Student Spotlight - Meet Clara Dudley

WeMake loves to showcase and support the future of the arts in our Student Spotlight Series. I recently had the pleasure of being introduced to Clara Dudley, an imaginative designer at PNCA (Pacific Northwest College of Art) with a love for color, screen printing and her pet boas. Clara's not afraid to get wild with her whimsical characters and it's impossible not to smile while in their company.

Clara! Put the snake down and tell us about yourself.
I'm from SE Portland and also currently live in SW Portland with my three pet snakes. My favorites medium is silkscreen. I love the look and feel of it, and how it is both hand made and mass-produced. Most of my screen prints were designed in Adobe Illustrator. I also love designing posters, logos and motifs in Adobe Illustrator.

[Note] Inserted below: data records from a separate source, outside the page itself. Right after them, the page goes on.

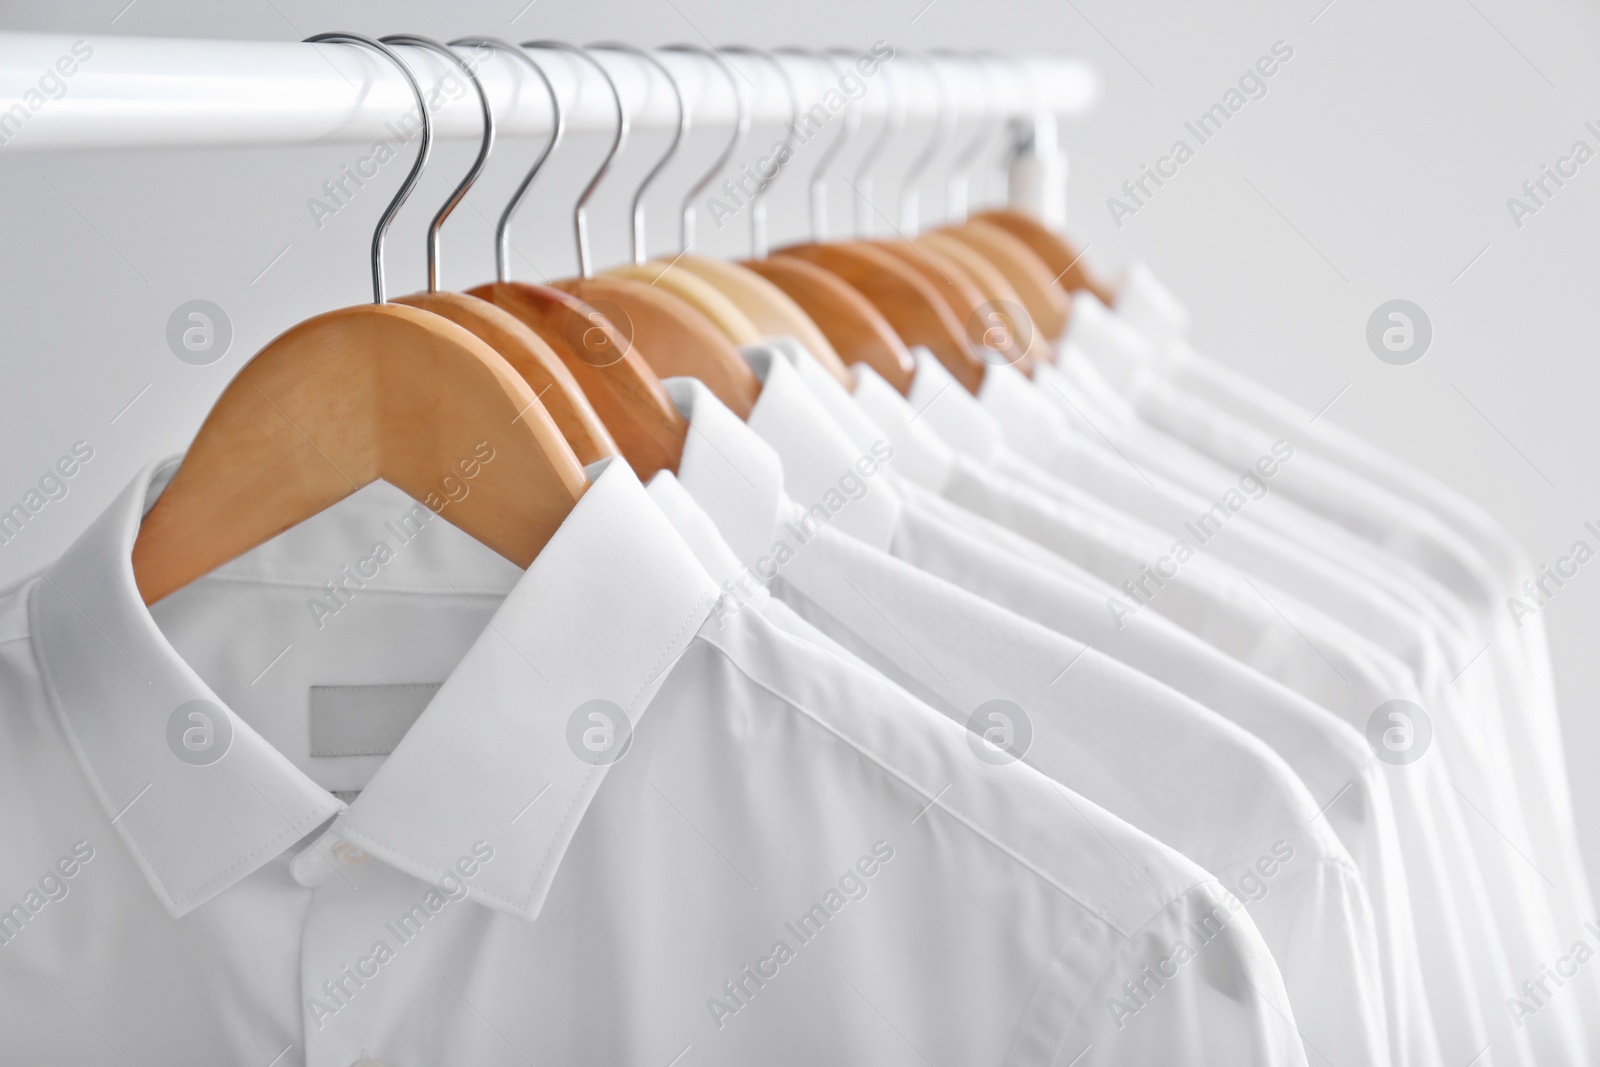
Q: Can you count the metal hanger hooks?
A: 12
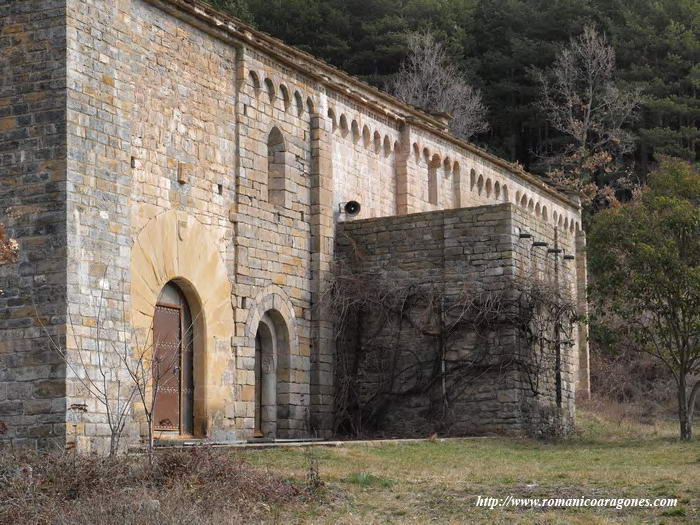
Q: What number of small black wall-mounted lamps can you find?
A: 4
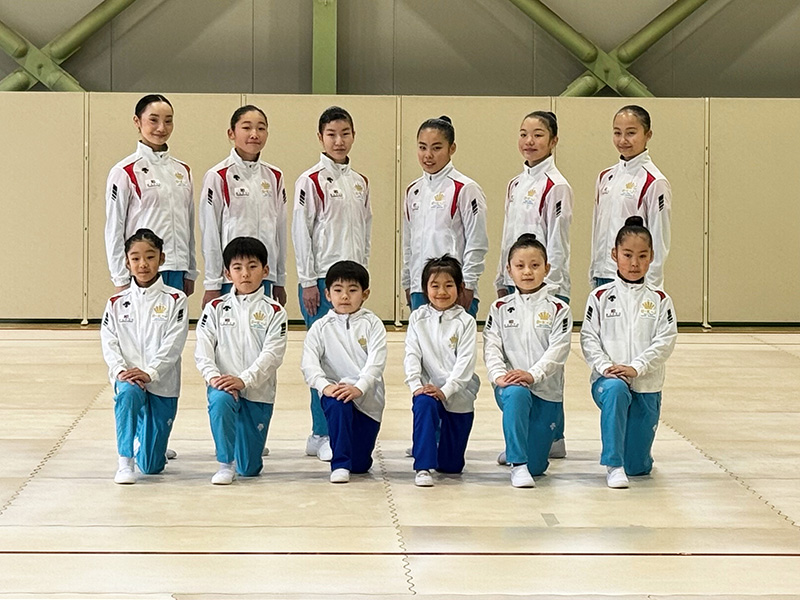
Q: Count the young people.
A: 12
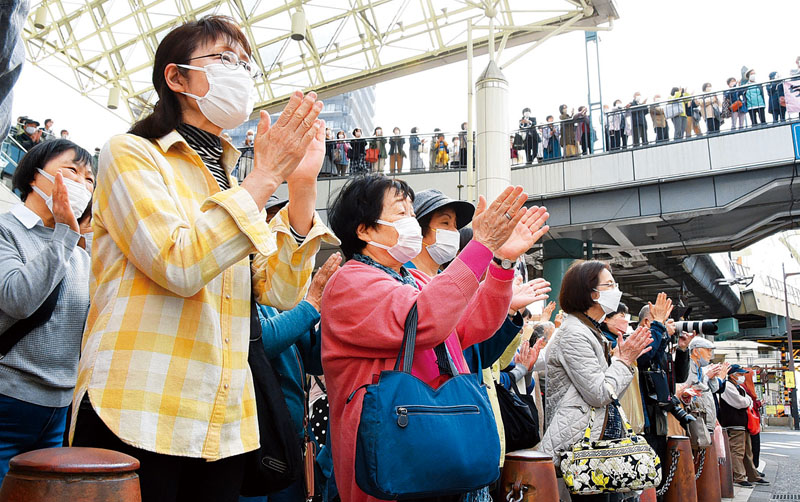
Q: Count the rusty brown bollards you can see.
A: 5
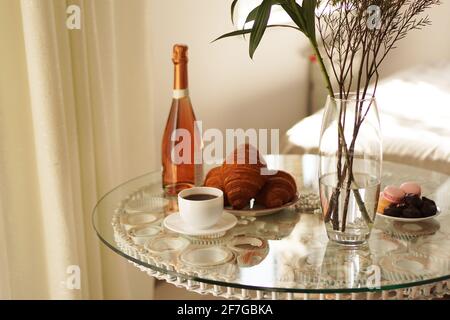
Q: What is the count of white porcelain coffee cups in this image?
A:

How did you find the medium that best worked for you? What was that process of discovery like?
I took a screen printing class on a whim and fell in love with the process. In the beginning I made my silkscreen stencils out of rubylith or tinted mylar, but didn't like that I couldn't micromanage certain things. Then I started making stencils in Adobe Illustrator, which gave me the freedom to knit-pick as much as I wanted. It's a really nice blend of illustration and printmaking.

Tiger and Python - three color silkscreen

Tiger and Python - three color silkscreen

What were some of your early influences to pursue an education in the arts? Did you always want to be an artist when you were a child?
One of my first influences was cartoons. I grew up knowing that animators made a lot of money, and therefore a career in either art or design could be a practical option for me. I was really bad at most of my classes in high school, but really liked art. I was hesitant to pursue a career in illustration at first, but ultimately made the right choice.

Outside of your art—what feeds your imagination and soul, and brings you joy?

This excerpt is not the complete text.